You can get 32-core machines with 128GB of ram from Dell (a mildly tweaked R910) for $30k these days. Is that big iron? How does its price compare with the amount of developer salary and benefits you'll have to spend to grok a non-relational data store, migrate your data to it, and reimplement the ACID features of a relational store in the code for your app? How many developer-days will you spend maintaining that code and how many developer-nights will you spend triaging a crashed site because of the complexity and likely bugginess of that reimplementation? How many users' feature requests will you have to reject as "too difficult to implement" because you feel the need to scale to Google/Facebook levels despite having only a few million users now and predicted growth which shows you'll never in a million years catch up to them?
> Currently the only way to scale a relational database such as MySQL or Postgre is by sharding and partitioning
It will be years before the vast majority of startups exhaust reasonable, cost-effective options for vertical scaling. The recent fervor for non-relational, horizontally scalable data stores is simply the new way of scratching the intellectually masturbatory premature optimization itch that programmers have had since ENIAC.
Scaling depends a lot of how much data you got, how much data you generate and how much you plan to grow. Given the size of Basecamp and 37 Signal's future projection I doubt it would be wise to hope that they can scale vertically - - because once you hit the limit you are pretty screwed and need to buy _much_ more expensive hardware or rewrite most of your database related code and do lots of migrations. (And rewriting database related code to support sharding is usually error prone since you can't use joins, foreign keys, need to copy data around etc.)
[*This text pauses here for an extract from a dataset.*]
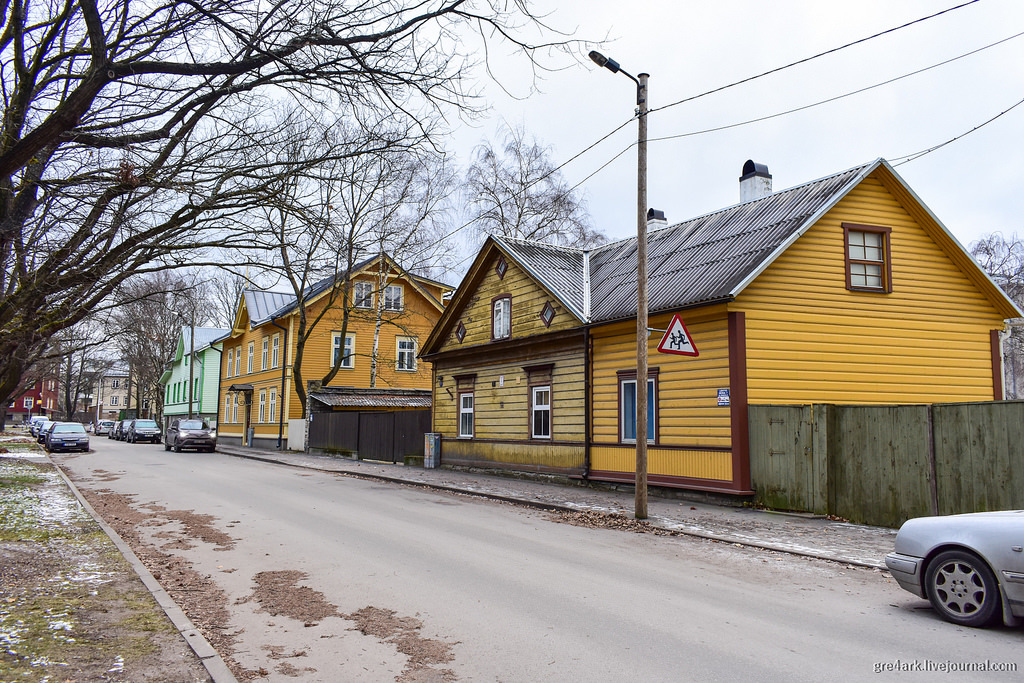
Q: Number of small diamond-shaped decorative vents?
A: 3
Do note that I am not saying that small websites should shard or scale horizontally - - but big sites with millions of users and tons of data should not scale vertically (it can't payoff and at some point they'll hit the limit).
> Scaling depends a lot of how much data you got, how much data you generate and how much you plan to grow.
No doubt, but 37Signals shouldn't have a lot of relational data. The bulk of their per-project bytes, it seems likely, is non-relational stuff like attachments.
> Given the size of Basecamp and 37 Signal's future projection I doubt it would be wise to hope that they can scale vertically
Isn't it less wise to pay a cost you don't yet need and may never need to pay? You pay a significant price in development velocity by forgoing a relational database and using a non-relational data store. Certainly any reasonable organization should be able to project when they will actually need to pay that cost.
> big sites with millions of users
Single digit millions of users isn't that big.
> and tons of data should not scale vertically (it can't payoff and at some point they'll hit the limit).
It can certainly pay off if you never actually need to convert to a non-relational data store. The limit is a lot higher than you seem to think: banks and financial institutions process billions of transactions for hundreds of millions of users daily on the same ACID, relational data stores that you're saying a site like BaseCamp will hit the limit of. I don't buy it.
Millions of users is not really that many. It's certainly within the realm of what can be reasonably vertically scaled.